§ Activity
If a line below contains the string "that", copy it out.

§ Data to examine
______________________________
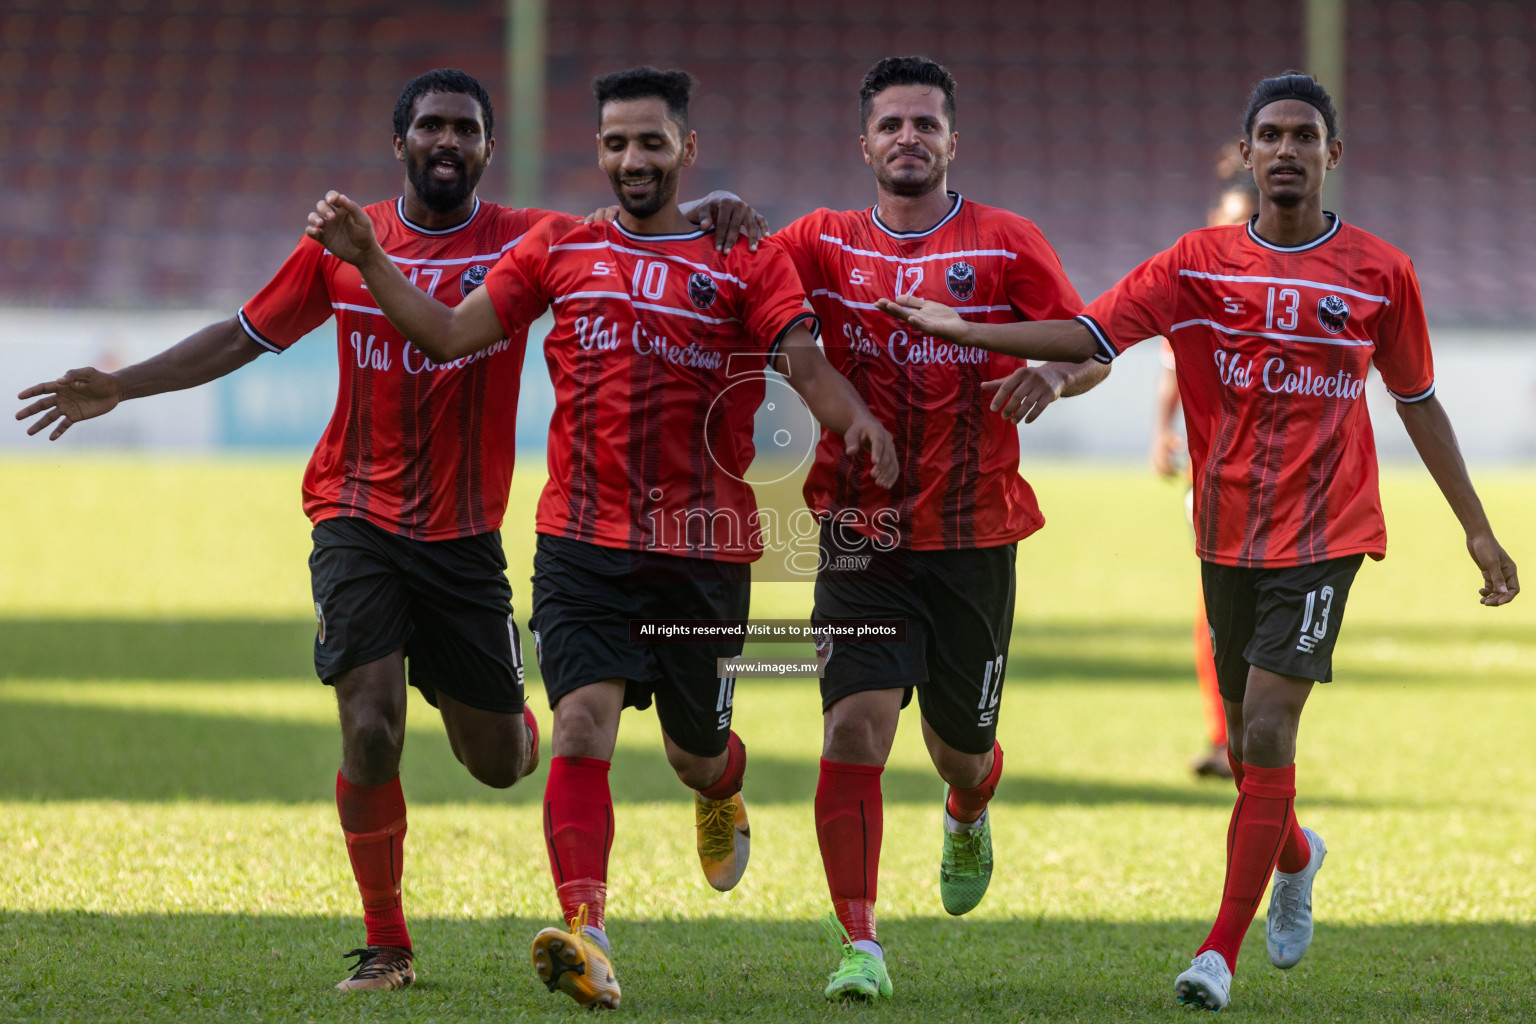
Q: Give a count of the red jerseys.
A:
______________________________
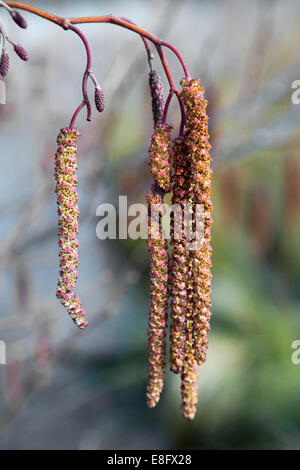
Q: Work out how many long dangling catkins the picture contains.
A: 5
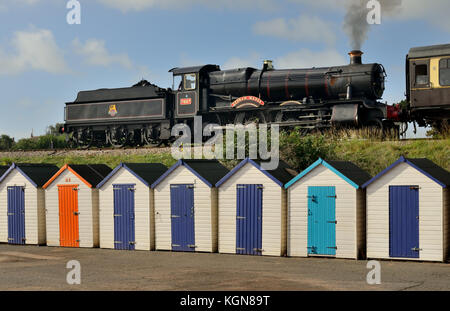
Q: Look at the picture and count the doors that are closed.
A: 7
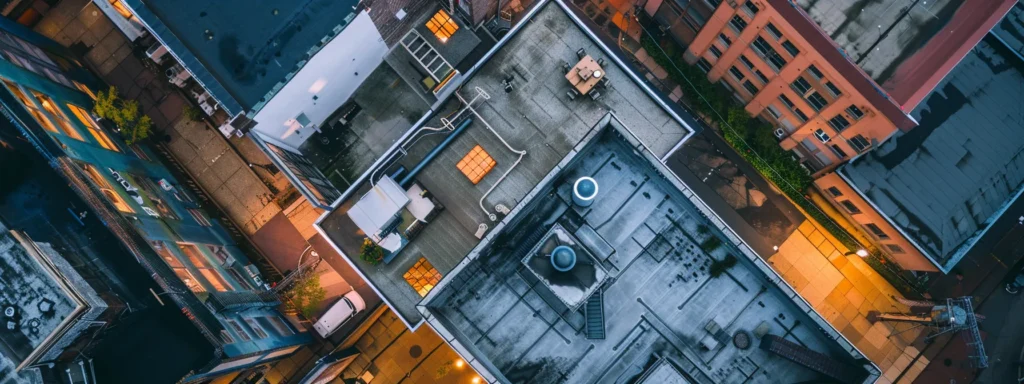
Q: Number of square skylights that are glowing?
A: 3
______________________________
§ Task answer
Q: Look at the picture and count the doors that are closed.
Q: Number of square skylights that are glowing?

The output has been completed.